In 1993, the National Academy of Sciences issued a seminal study of federal pesticide standards, criticizing their failure to account for the greater vulnerability of children to low-level exposure. The study resulted in the Food Quality Protection Act of 1996, which requires the Environmental Protection Agency to determine safe levels of pesticide residues for children. The law was seen as a compromise between environmentalists--who wanted a total ban on old, relatively toxic pesticides--and farmers who said a ban would put them out of business. Since its enactment, however, the act has only widened the rift between agribusiness and food safety experts.

Food safety experts criticize the EPA for its failure to live up to its promise of fast action on the riskiest of the 9,700 pesticides on which the act required a review--particularly a group of nerve agents called organophosphates.
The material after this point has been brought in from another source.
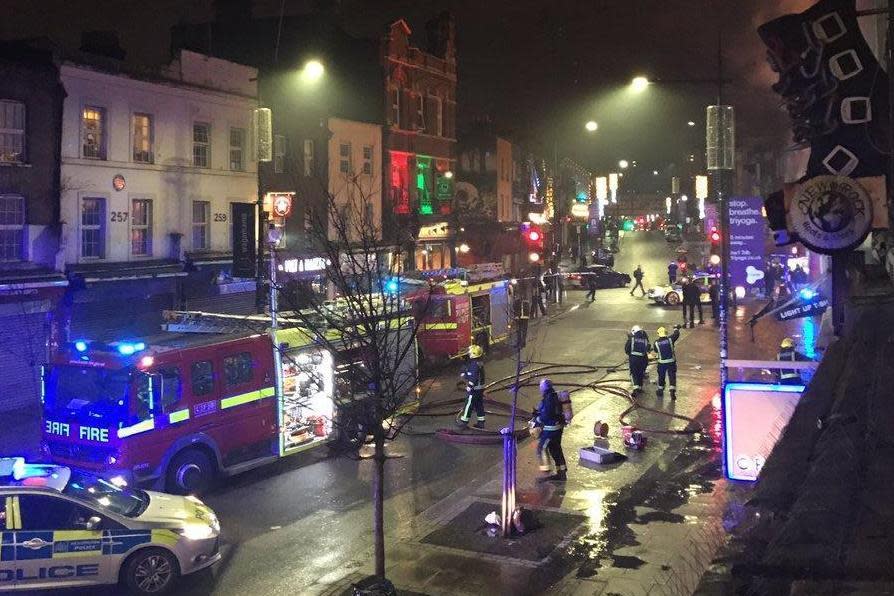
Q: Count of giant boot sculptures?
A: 1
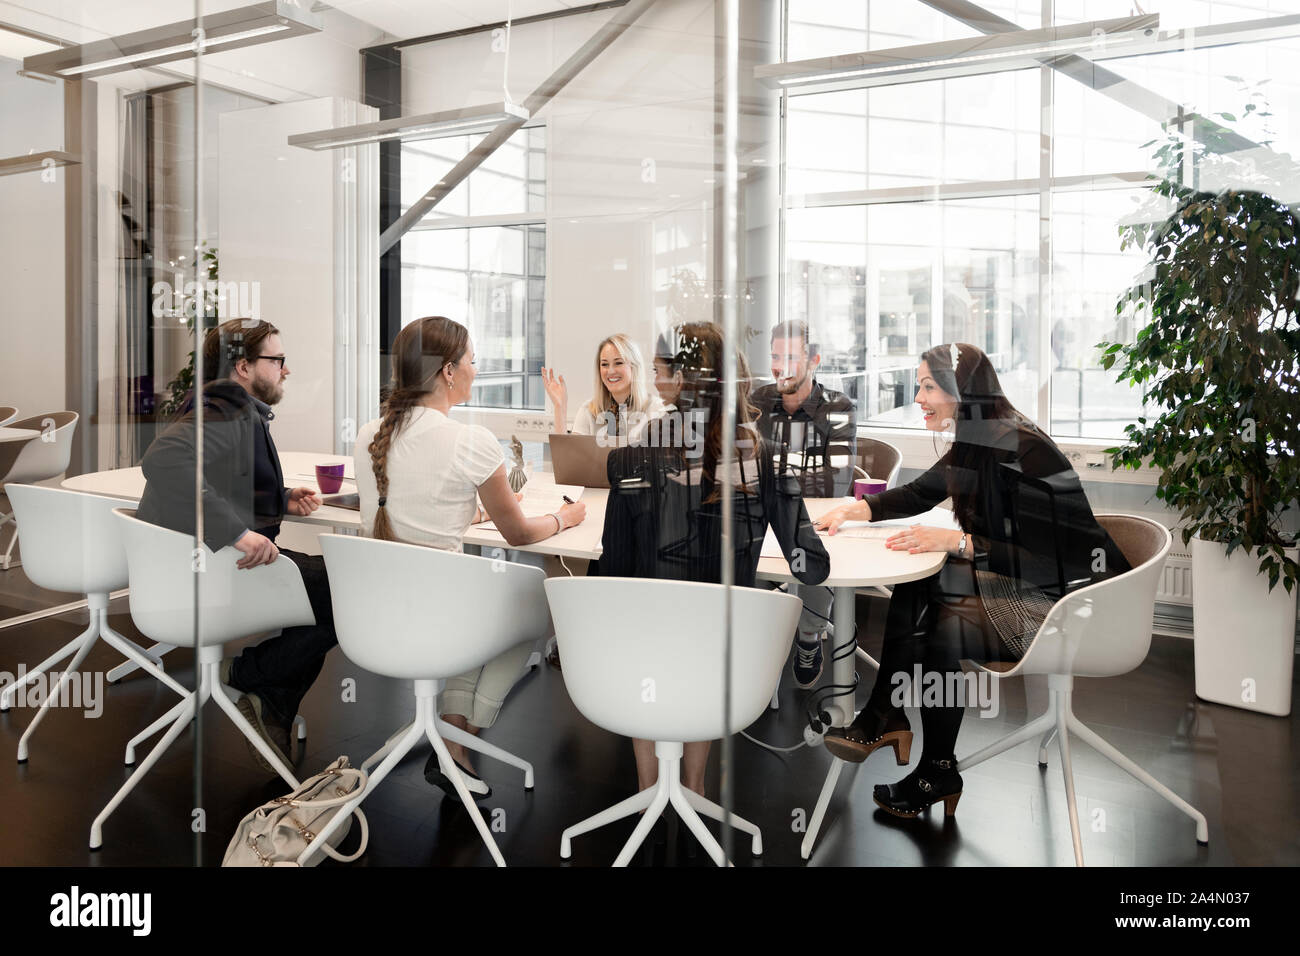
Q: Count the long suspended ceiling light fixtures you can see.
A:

Those experts point out that the only regulations the EPA has imposed so far are restrictions on how three types of particularly dangerous organophosphates may be used.

Meanwhile, farmers and pesticide manufacturers accuse the agency of implementing the act too quickly. This week they are lobbying for a bill, HR 1592, by Rep. Richard W. Pombo (R-Tracy), that would make it next to impossible for the agency to implement a key provision of the food protection act. The bill is scheduled for a vote Thursday in the House Agriculture Committee.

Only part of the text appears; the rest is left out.